He was thinking about the version of her that had laughed in that stable, arms wrapped around his neck, cheeks flushed from cold air and disbelief. The way she had looked at him like he had given her something sacred. The way he had promised, silently and stupidly, that he would never be the reason that light dimmed.
And then he had been.
The women he had been photographed with since then had been distractions at best, shields at worst. He did not remember their perfume, their jokes, the colour of their dresses. He remembered the absence. The constant, quiet comparison that was unfair to everyone involved. He had convinced himself he could compartmentalise, that he could behave normally and eventually feel normal.
But hollow things do not fill simply because you surround them with noise.
His mum came to sit beside him, close enough that their shoulders brushed. She did not look at him when she spoke. “Whatever it is,” she said gently, “don’t let pride make it worse.”
He swallowed, his jaw tightening for a fraction of a second. “It’s not that.”
She hummed softly, unconvinced but respectful of his refusal. “You’ve always carried too much on your own.”
He did not answer.
Because the truth was he had chosen this weight. Chosen to carry it instead of letting her decide whether it was worth holding together. He had taken control in the name of protection, and now he had to sit inside the consequences of that control.
He had wanted to protect Sena from the world.
And for the first time since that night in Barbados, sitting in a room full of people who loved him without condition, Lewis felt the full, undeniable weight of what he had done, not as strategy, not as sacrifice, but as loss.
Later, when the house settled into the softer quiet of post-dinner calm and he finally retreated to his room, he sat on the edge of the bed with his phone in his hand longer than he meant to. He had already decided he wasn’t going to check. There was nothing to gain from it. No version of scrolling that ended with relief.

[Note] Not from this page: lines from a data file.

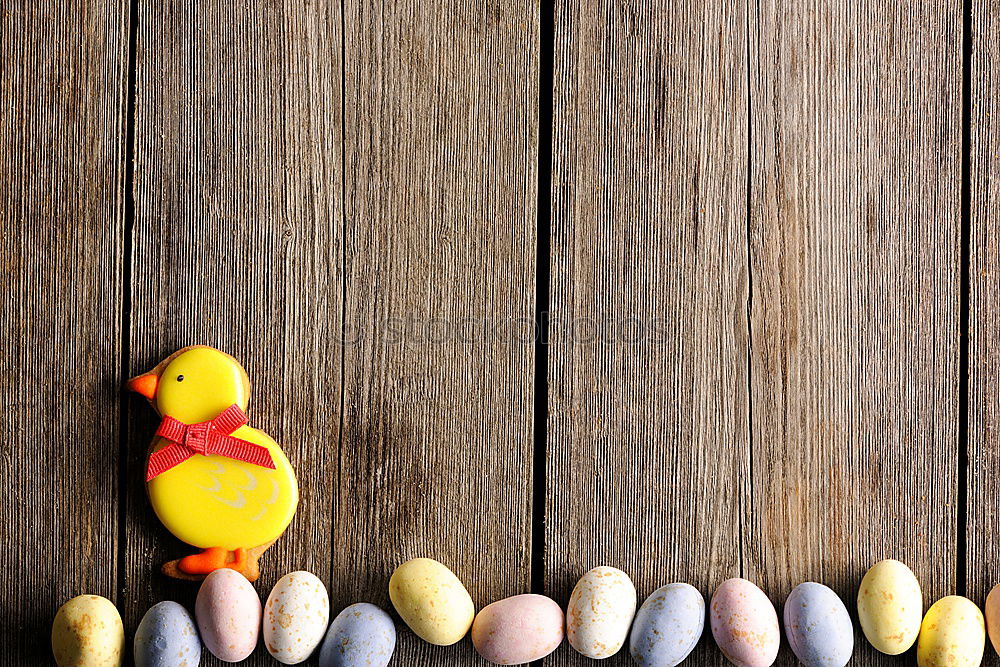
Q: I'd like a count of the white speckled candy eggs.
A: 2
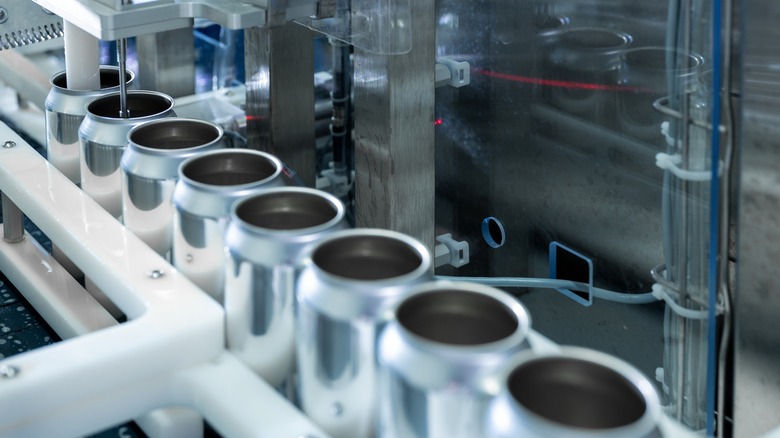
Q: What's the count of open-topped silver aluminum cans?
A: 8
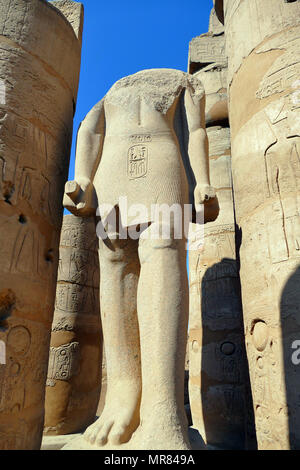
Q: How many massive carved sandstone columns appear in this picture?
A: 4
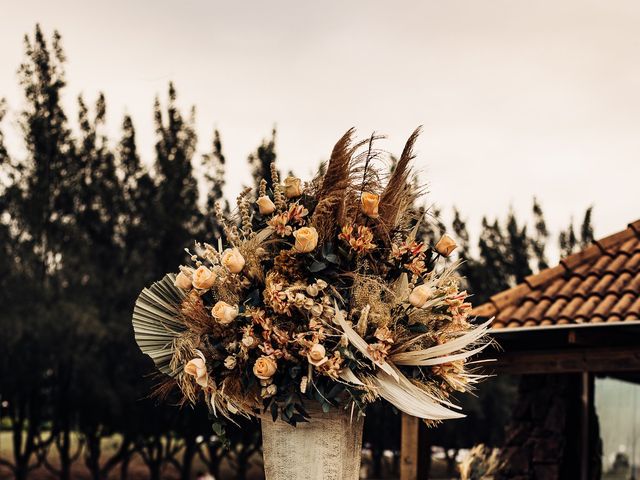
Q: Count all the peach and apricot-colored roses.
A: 13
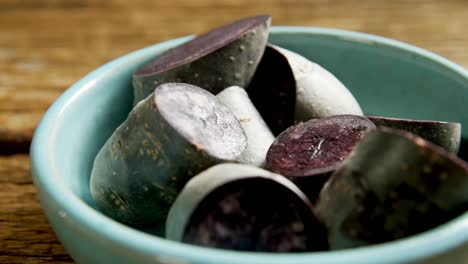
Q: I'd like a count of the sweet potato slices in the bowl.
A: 8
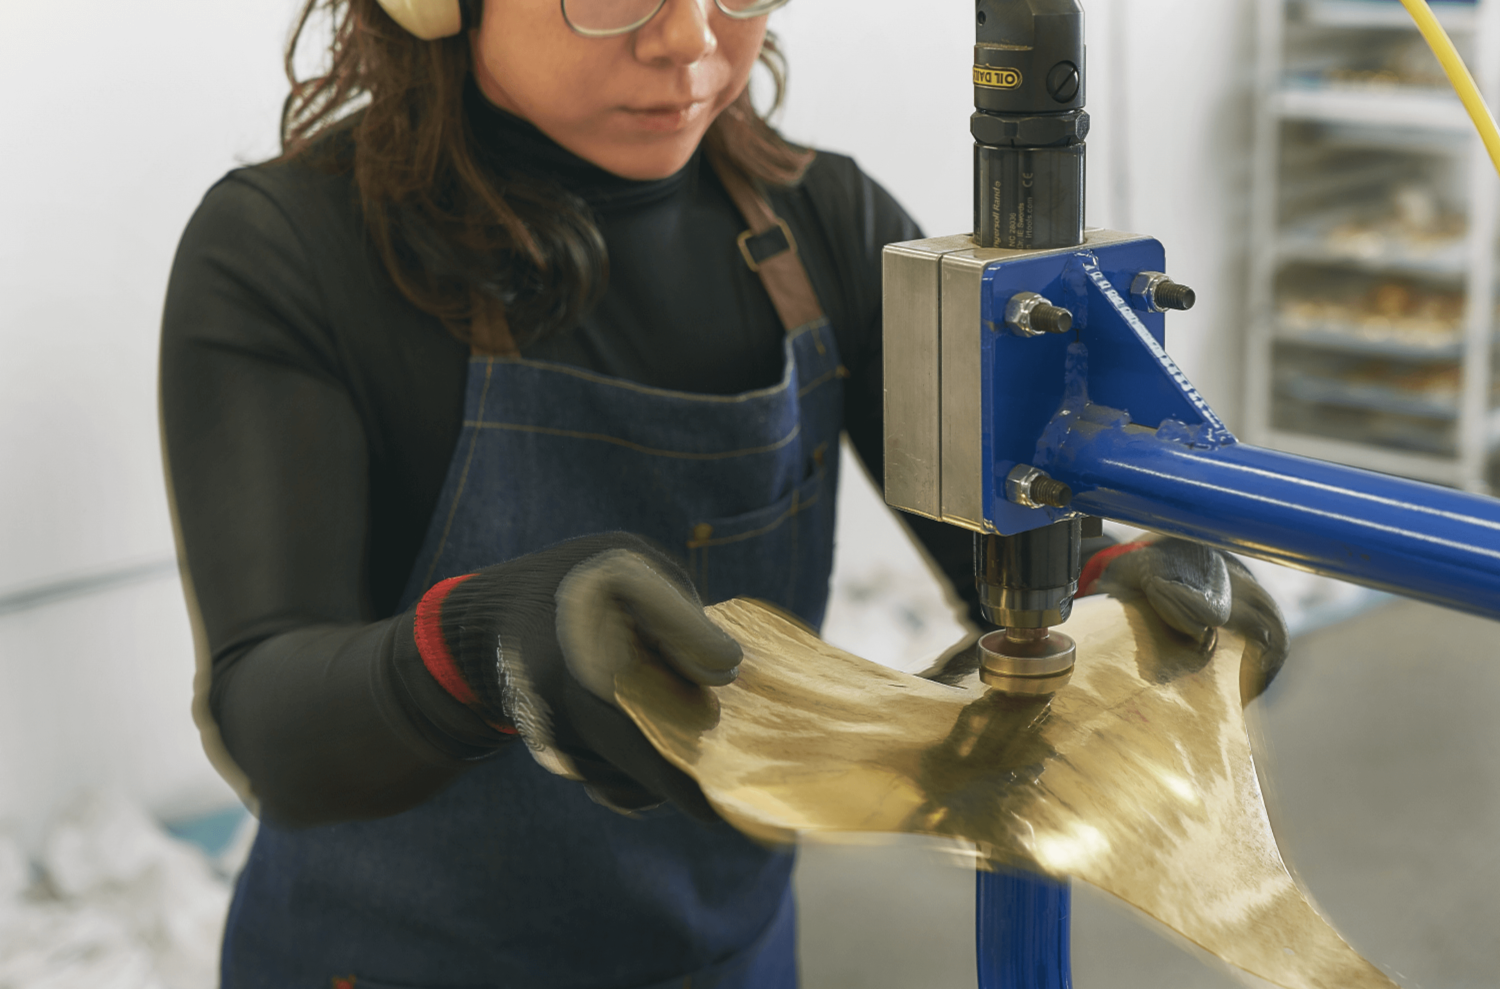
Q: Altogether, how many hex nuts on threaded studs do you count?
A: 3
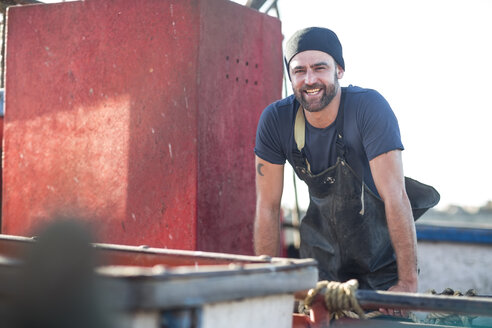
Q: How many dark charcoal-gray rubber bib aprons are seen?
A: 1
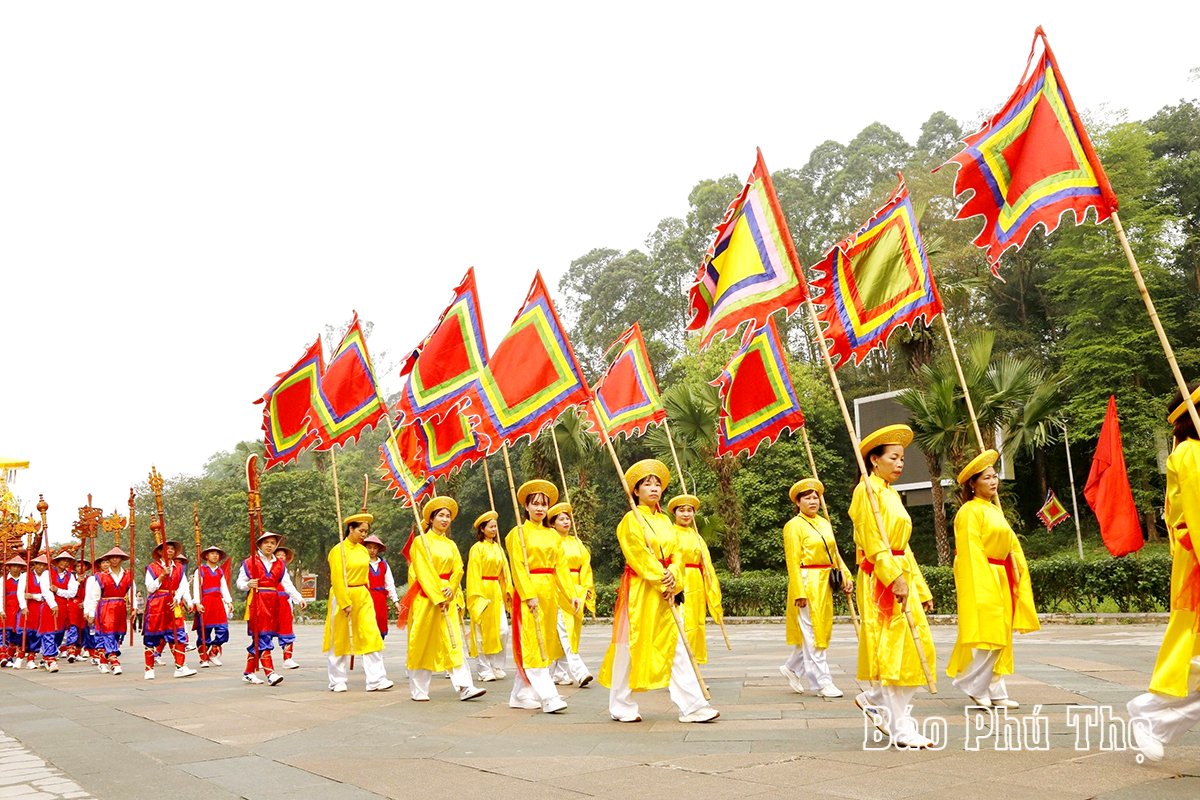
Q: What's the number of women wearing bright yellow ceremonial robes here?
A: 11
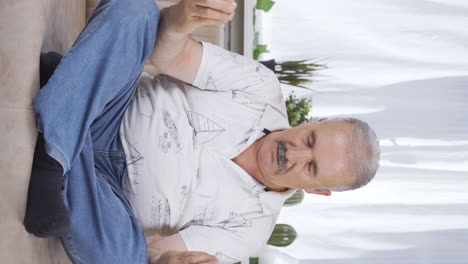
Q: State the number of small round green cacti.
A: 2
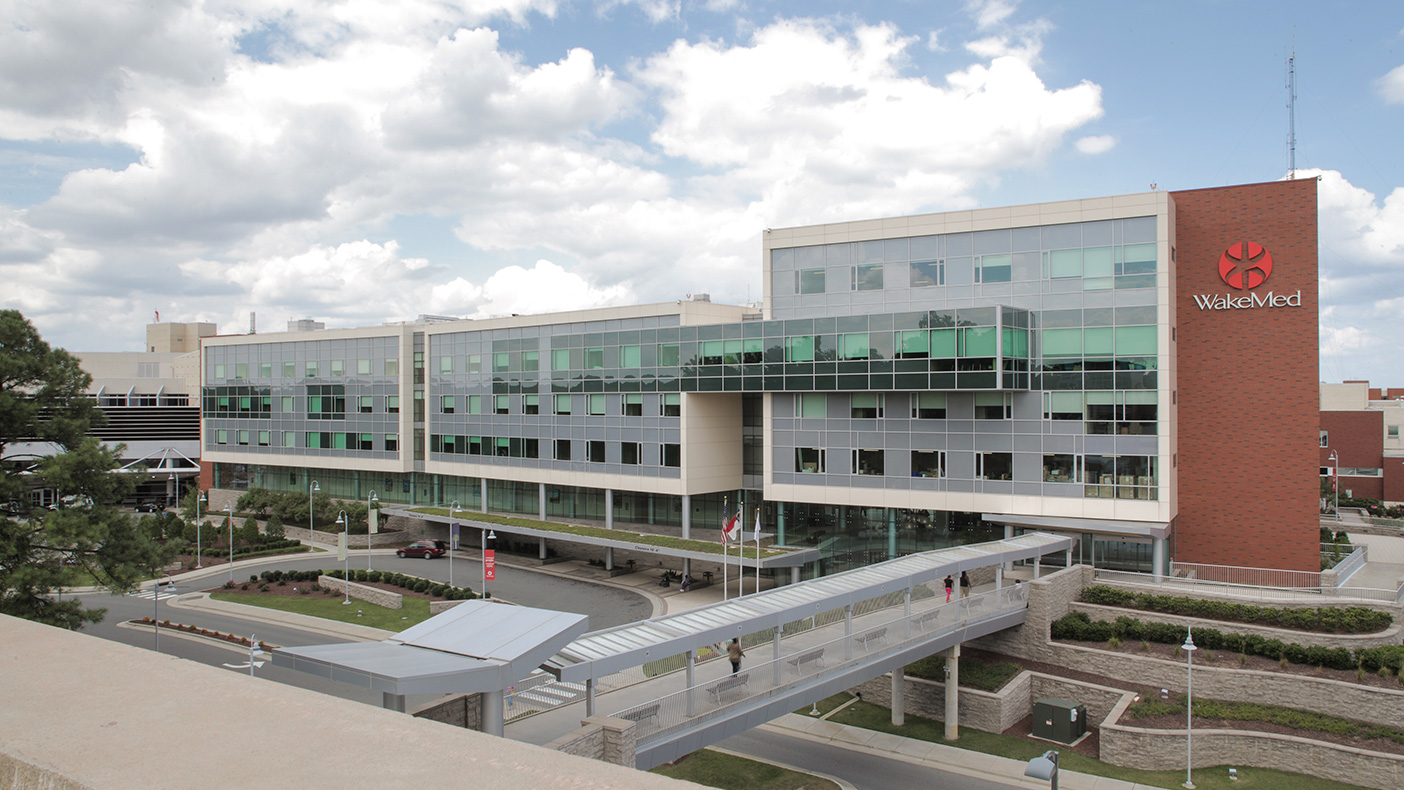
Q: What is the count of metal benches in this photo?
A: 7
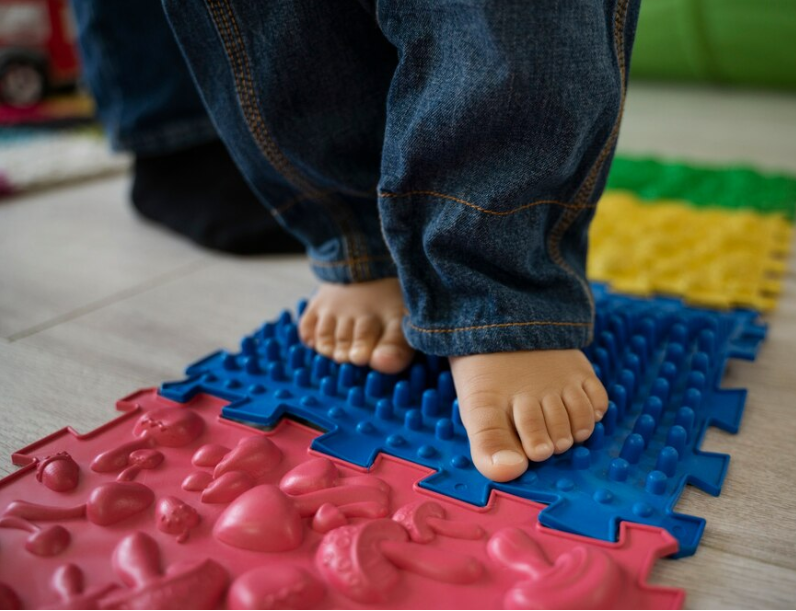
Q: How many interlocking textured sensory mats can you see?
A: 4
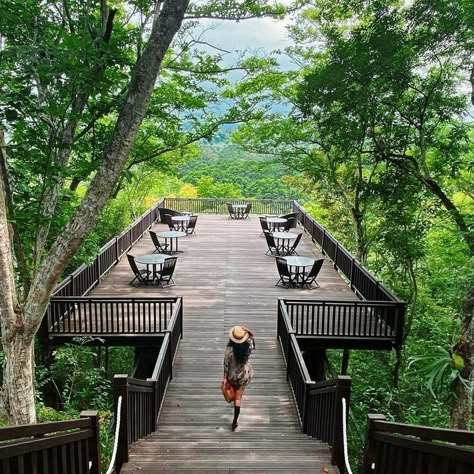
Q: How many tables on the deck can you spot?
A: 7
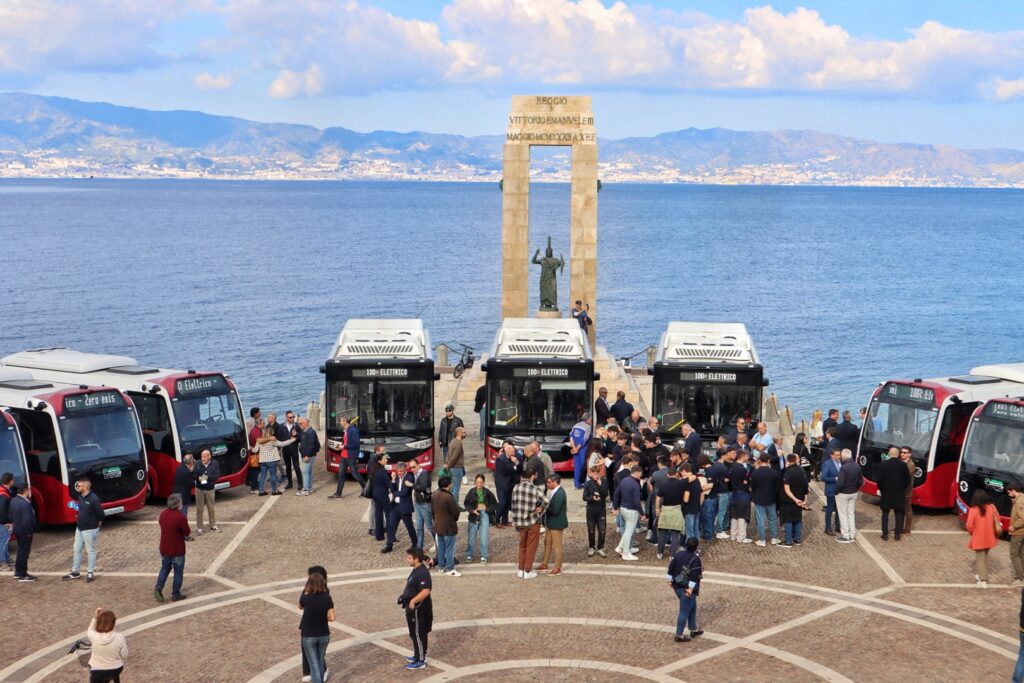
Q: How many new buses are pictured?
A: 8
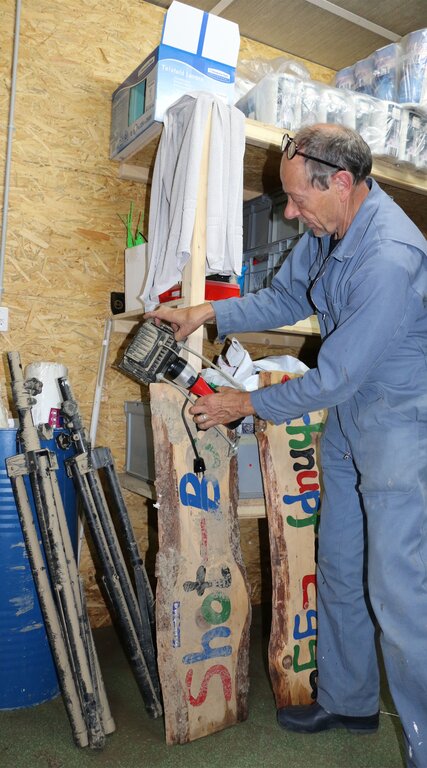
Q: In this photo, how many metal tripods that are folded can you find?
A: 2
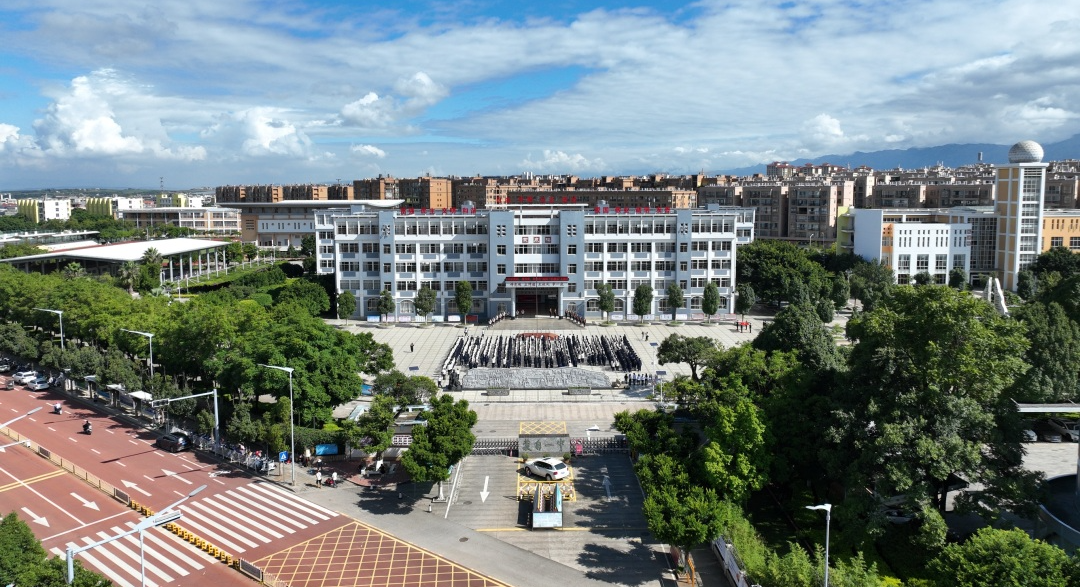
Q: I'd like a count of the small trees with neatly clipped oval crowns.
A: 9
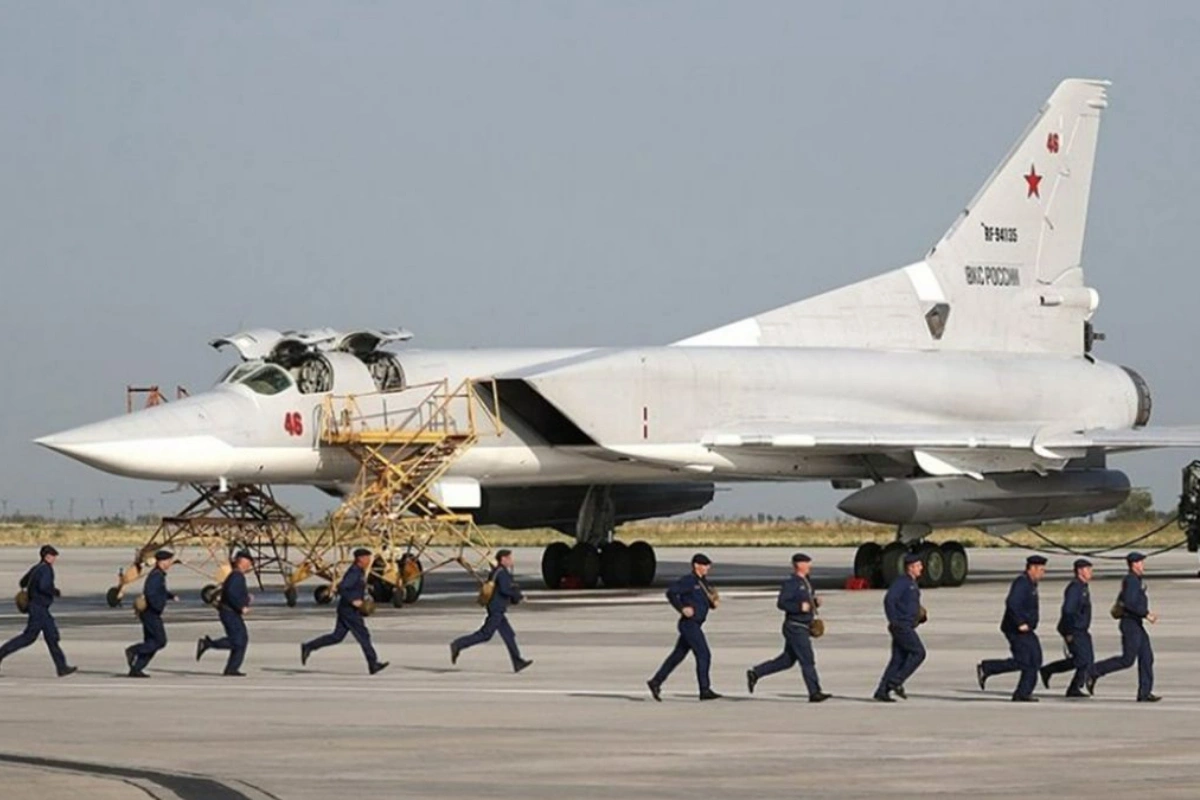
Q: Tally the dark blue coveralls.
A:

He opened Instagram anyway.
Her post was unavoidable.
Snow bright enough to hurt. Mountains stretching out behind her like a painted backdrop. And Sena in the foreground, eyes closed against the sun, chin tilted slightly upward, light catching along the curve of her cheekbone. She looked composed in a way that wasn’t defensive. Not hardened. Just… settled. Like she had found a rhythm that didn’t require him.
His throat tightened before he could stop it.
He zoomed in unconsciously, studying the details, the familiar arch of her brow, the way she held her shoulders when she was relaxed. Winter had always suited her. It sharpened her features, made her look almost untouchable. The second photo struck deeper. She was on the ground, tangled in snow with her friends, boots in the air, hair messy, laughing without restraint. It wasn’t curated. It wasn’t controlled. It was the version of her that had once pressed her face into his neck and thanked him for giving her something she’d loved as a child.
He let his thumb hover, suspended in the space between restraint and self-inflicted injury.
Then he saw it.
Central Cee had commented. Again.
The tone was light. Harmless on the surface. Nothing overt. No claim. No declaration. Just presence.
And she had liked it.
That small red heart hit harder than it had any right to.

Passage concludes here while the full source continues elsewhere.